Yes, we were probably the first generation of young people who very defiantly said that we would either die fighting for freedom or live to see it. We were not going to sit and wait for freedom. Sadly, many of my friends died in the struggle for freedom and that is partly why as a survivor of that generation I feel that I have to make sure that the legacy of their sacrifices is not betrayed.
How well or badly do think South Africa is doing almost 20 years into our democracy?

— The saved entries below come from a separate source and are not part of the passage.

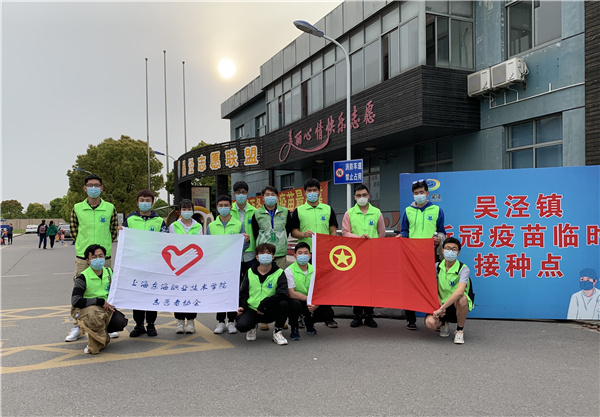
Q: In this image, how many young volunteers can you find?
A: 13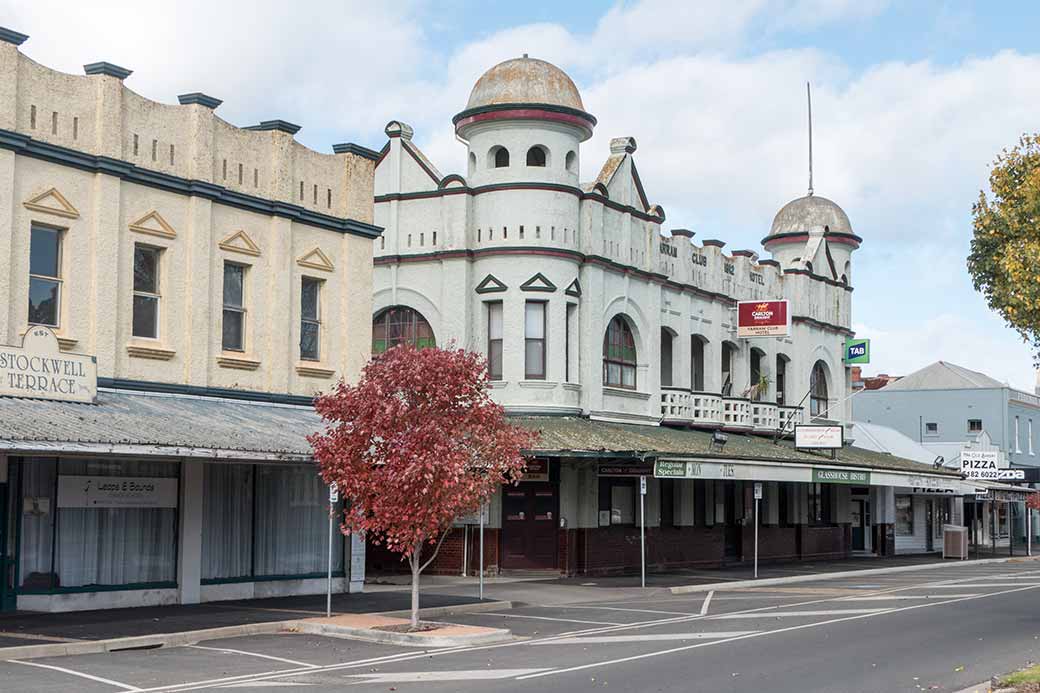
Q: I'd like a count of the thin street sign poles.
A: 4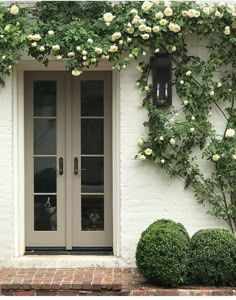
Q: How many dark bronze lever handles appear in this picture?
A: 2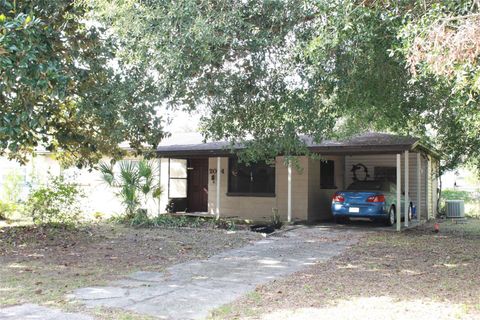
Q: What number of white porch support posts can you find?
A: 5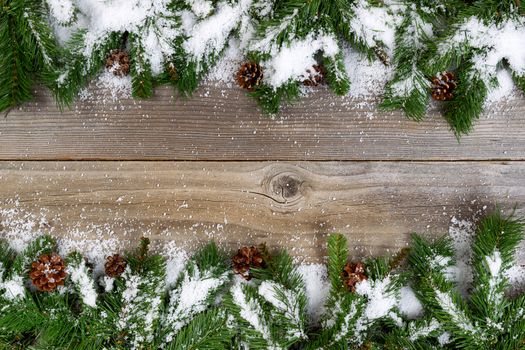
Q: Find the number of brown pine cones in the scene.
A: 8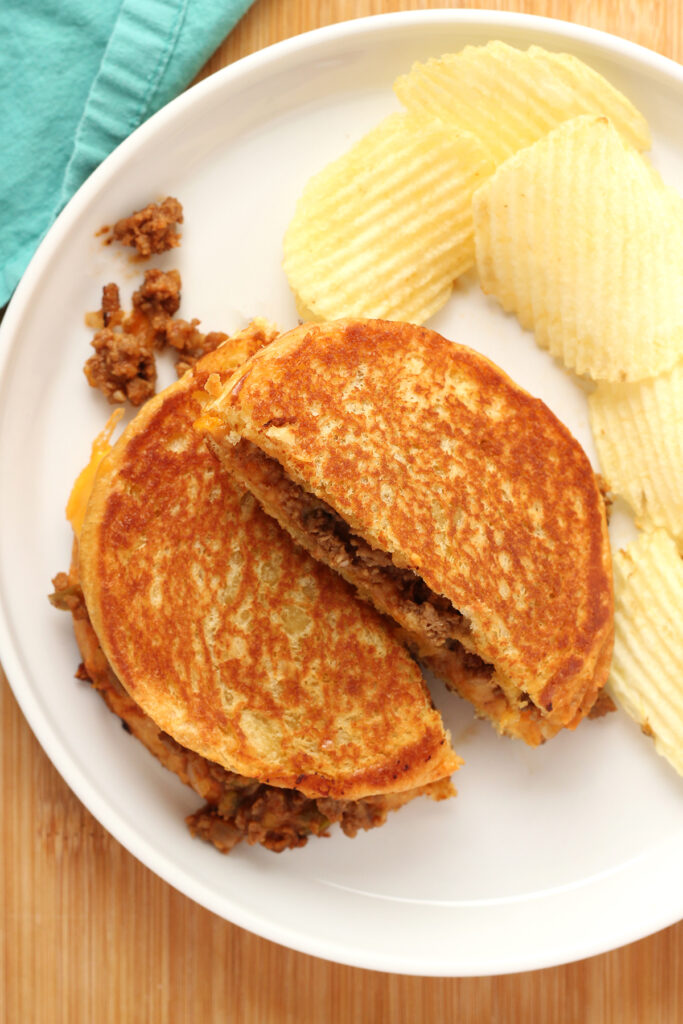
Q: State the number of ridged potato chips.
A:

I wish that I could be singing the praises of my beloved country, but sadly, despite the huge potential we have in terms of our resource base – natural, mineral and human – we seem to have systematically underperformed on all of the key indicators of a successful democracy.
Having established a firm constitutional foundation, we failed to live by the foundational values of human dignity, equality and freedom. That shows up in the underperformance of our economy because it is not an economy which creates opportunities for all South Africans.
It shows up in our underperformance in education, ironically a sector which triggered the June 16 revolt which saw many young people sacrificing their lives for the freedom we are enjoying today because they would not allow themselves to be subjected to inferior education.
The education we have today is inferior to what they had then in terms of quality. Yes, it is accessible, but even that access depends on who you are and where you are. For children to still be in mud schools with pit latrines, no laboratories, no libraries and no sporting facilities is a scandal for a country with our resource base.
The other scandal is the health care system. I was reading today that more children are likely to be born HIV positive in the Eastern Cape because of the intermittent availability of ARVs.
We know that in the Eastern Cape 8,000 public officials in the department of health were doing business with the government and they are still in their jobs. Poor people don’t have drugs and they don’t have the basic necessities that a health care system should have.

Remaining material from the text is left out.